Ok, so recently I was having, yanno, a bad day. One of THOSE days. And during the course of it, the dog swallowed a candy necklace, which I thought little of, being awfully busy yelling at small people and tripping over small people and muttering unkind things under my breath about the small people and all, plus the dishwasher and the laundry and lunch, oh, lunch, can’t I have chocolate milk with my lunch?
And after a bit I noticed that the dog was gagging, and after a longer bit I noticed that she was still gagging and had been, for a while, and I racked my brain, which took remarkably long for something so small, and came up with…the string on the necklace.
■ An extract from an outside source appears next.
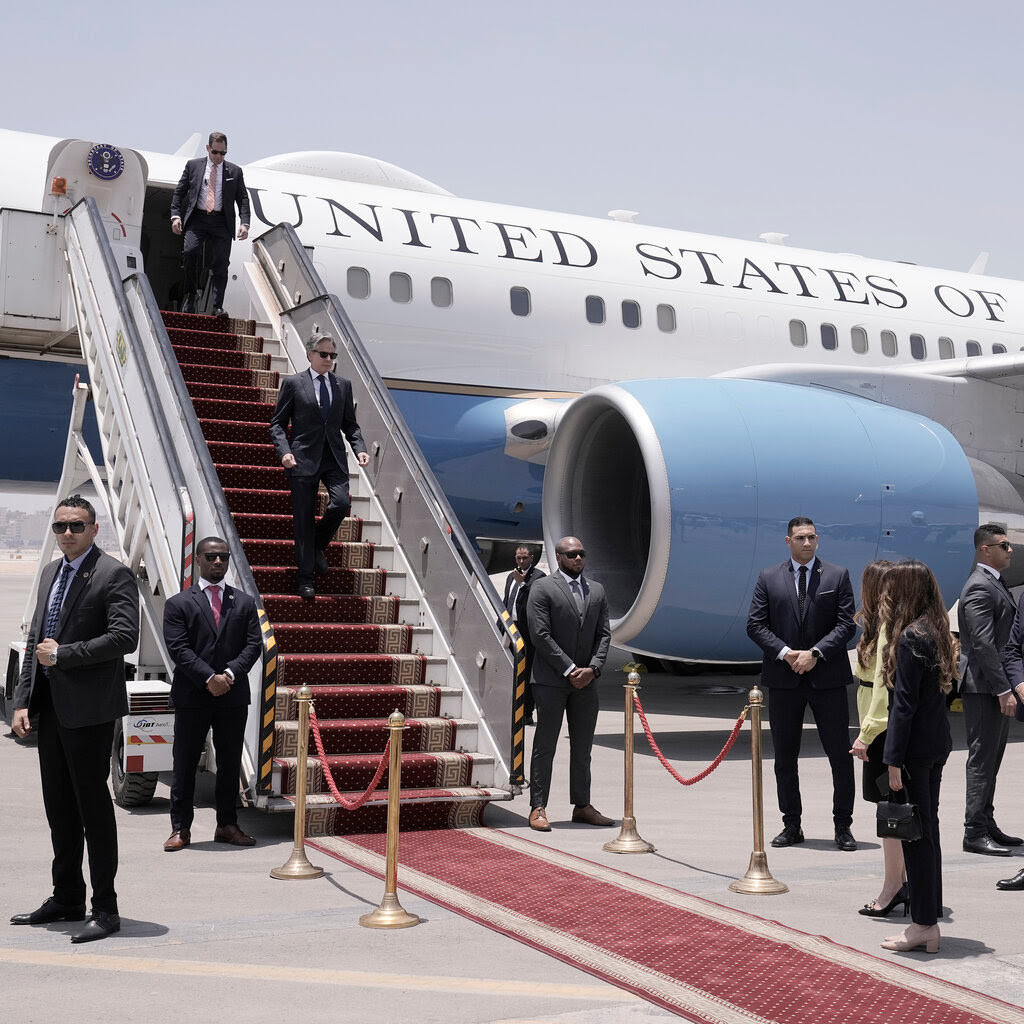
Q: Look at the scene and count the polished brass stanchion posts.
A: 4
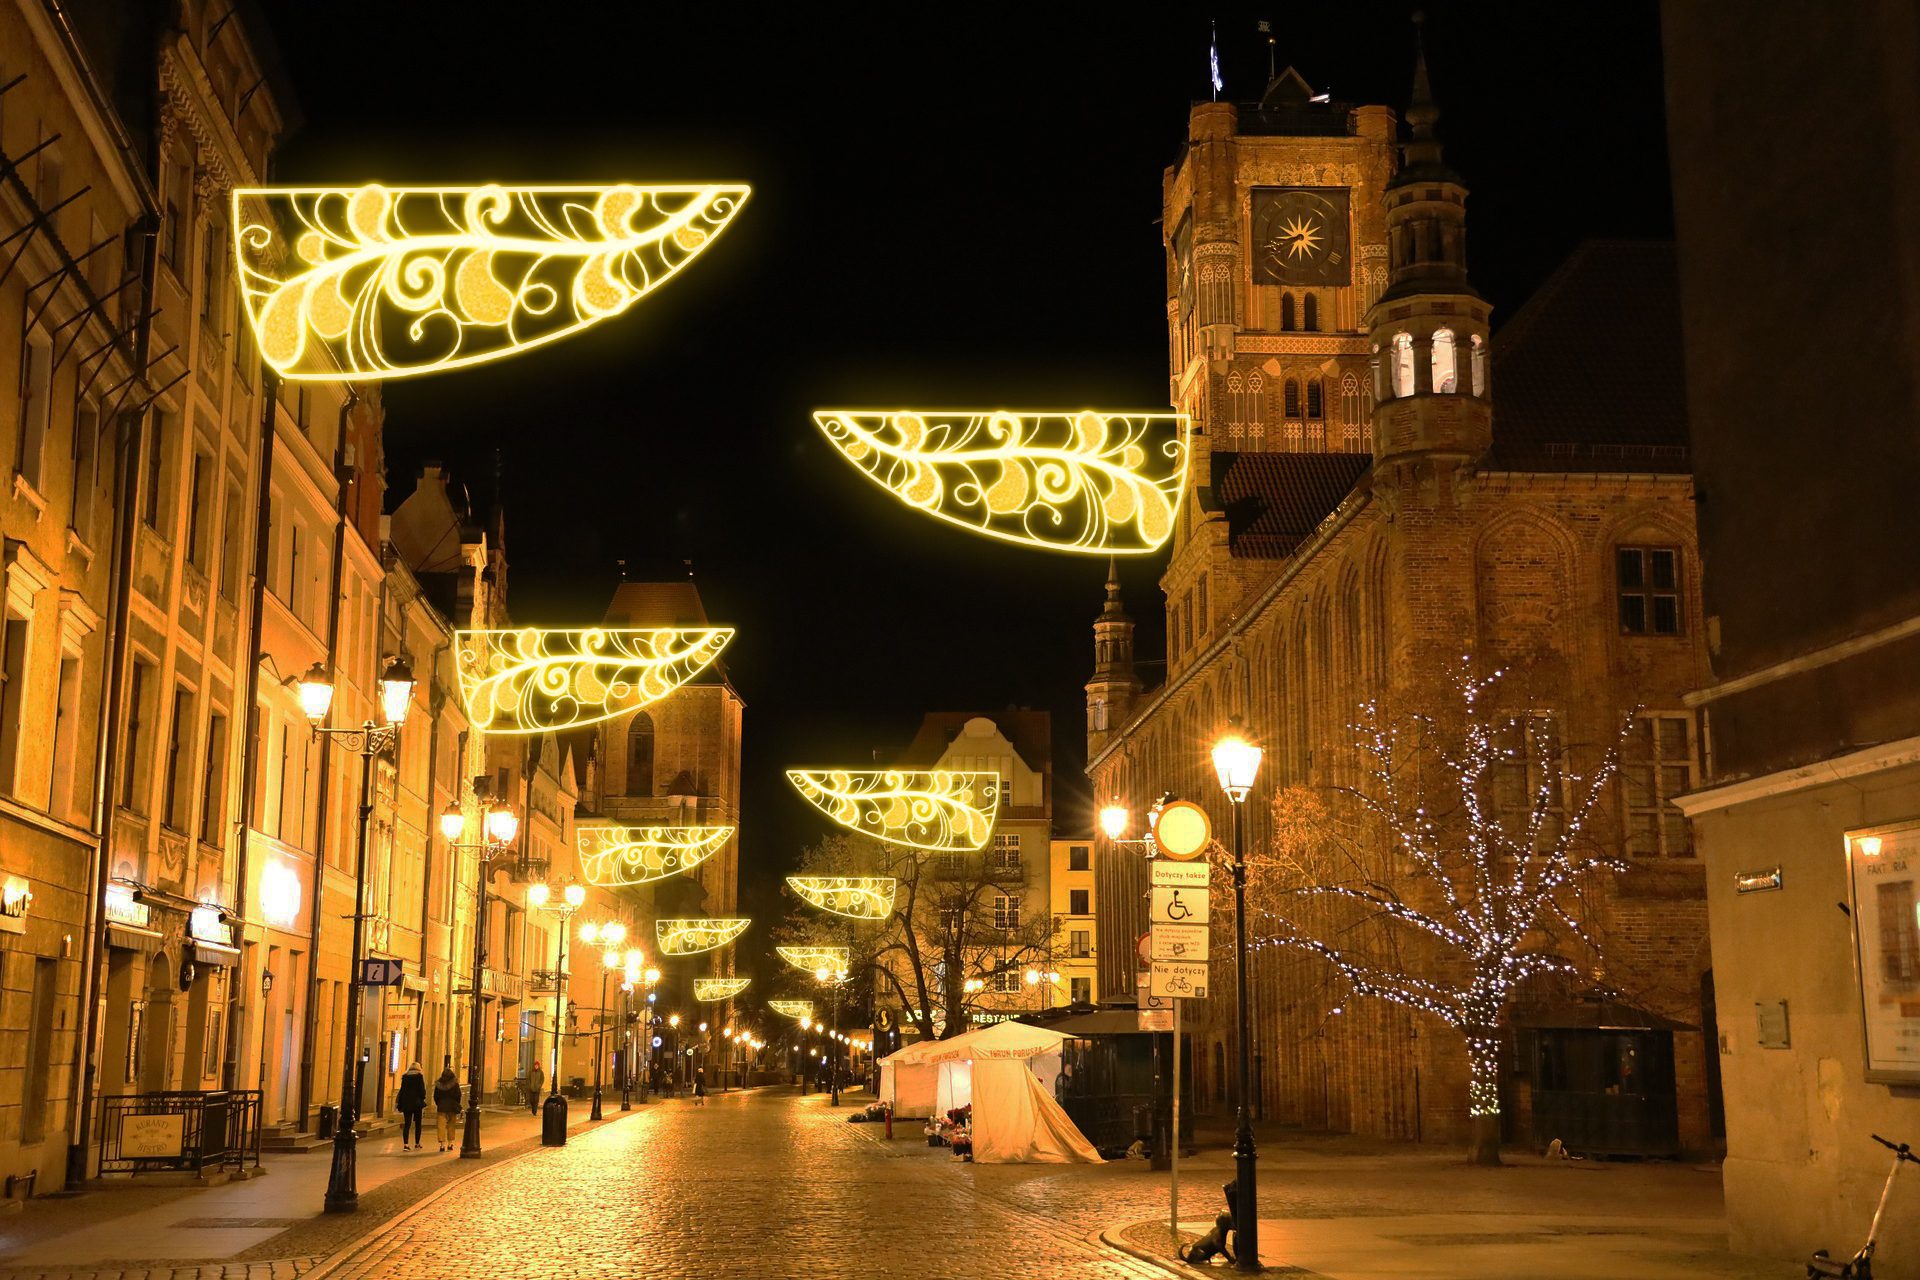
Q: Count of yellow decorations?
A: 10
Not something I’d want to swallow, myself, but then I wouldn’t have eaten the necklace, either. (I am totally leaving out the tantrums that resulted from her eating the necklace, btw).
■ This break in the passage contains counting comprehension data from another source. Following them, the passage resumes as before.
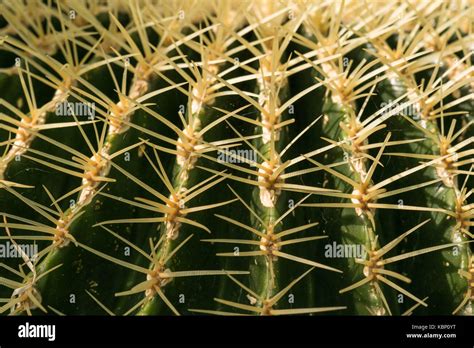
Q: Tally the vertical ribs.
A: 6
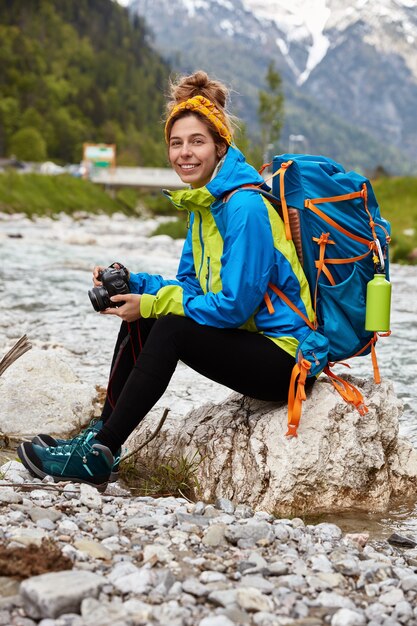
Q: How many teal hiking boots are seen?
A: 2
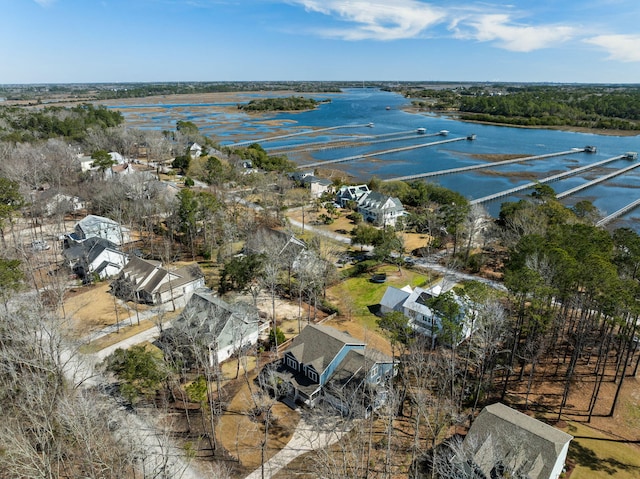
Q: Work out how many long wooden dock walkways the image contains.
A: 8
So I called the vet. Who said, feed her a tablespoonful of hydrogen peroxide. I racked the tiny organ some more–we must have that somewhere, right?–with vague thoughts of the string dissolving, and finally said, WHY?
To make her throw up.
OH, I said, relieved. Why didn’t you say so? That I can do.
And I hung up, grabbed the dog and a shot glass full of table shot, and headed out into the snow. Two minutes to barf time, baby. My dogs have eaten a lot of bad stuff over the years. I can make them barf with the best of them.
Ten minutes later I had to get a shovel and bury the necklace remnants in the snow. If you have a dog, you know why!
So at least I’m qualified to raise that puppy we’ve signed on for in June.